Extracted information:
>>>

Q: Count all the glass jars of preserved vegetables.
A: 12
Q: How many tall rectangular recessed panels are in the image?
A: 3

<<<
>>>

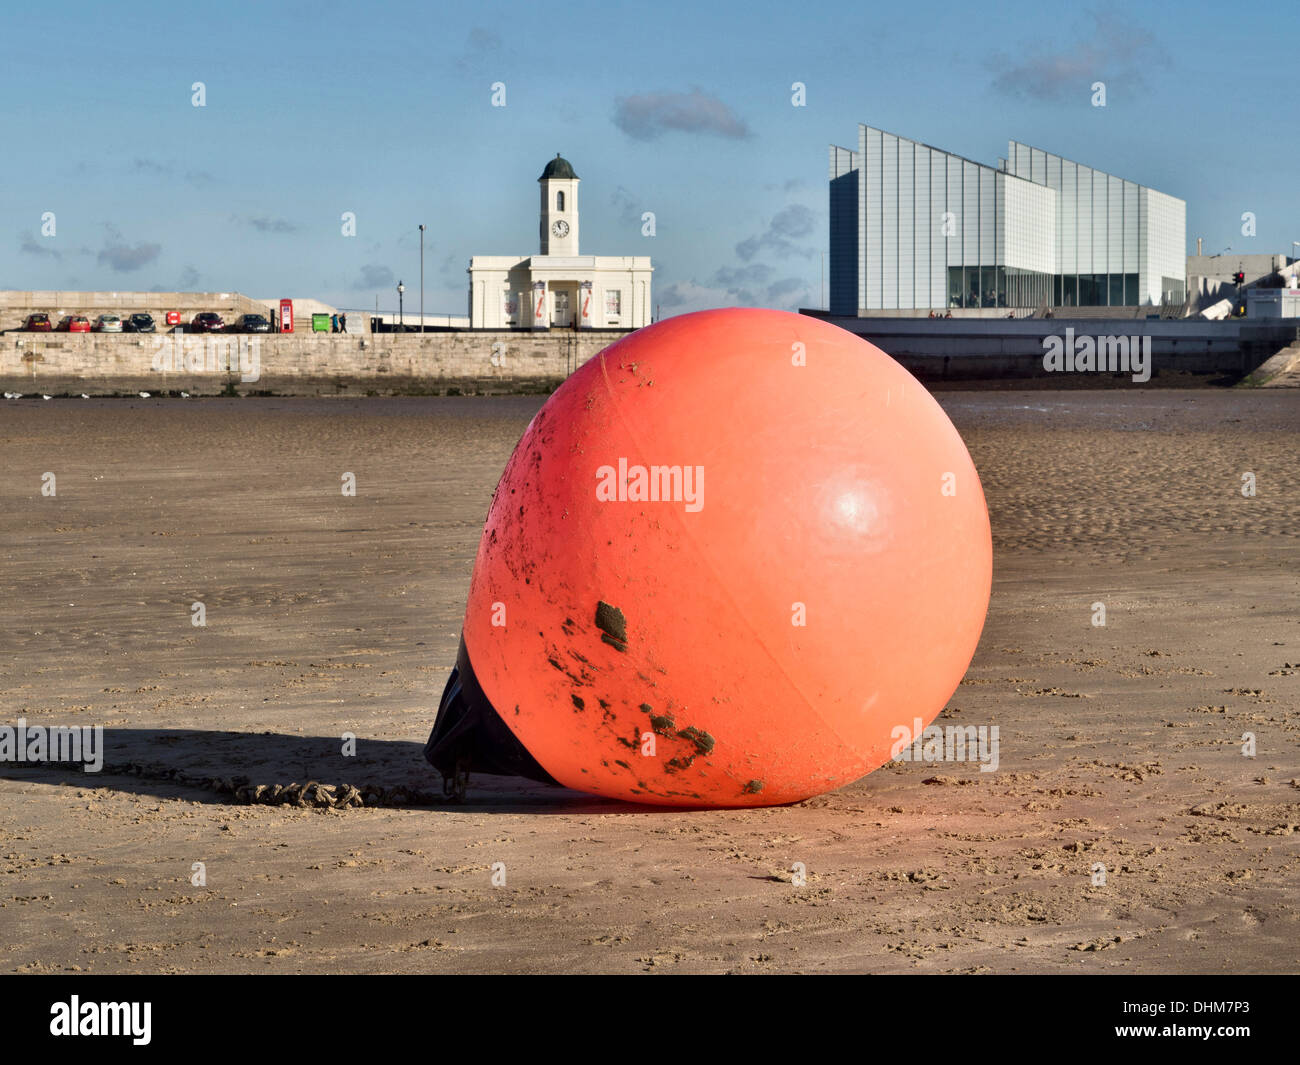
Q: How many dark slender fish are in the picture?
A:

<<<

What to work on: Return the lines above that include the string "many".

Final answer:
Q: How many tall rectangular recessed panels are in the image?
Q: How many dark slender fish are in the picture?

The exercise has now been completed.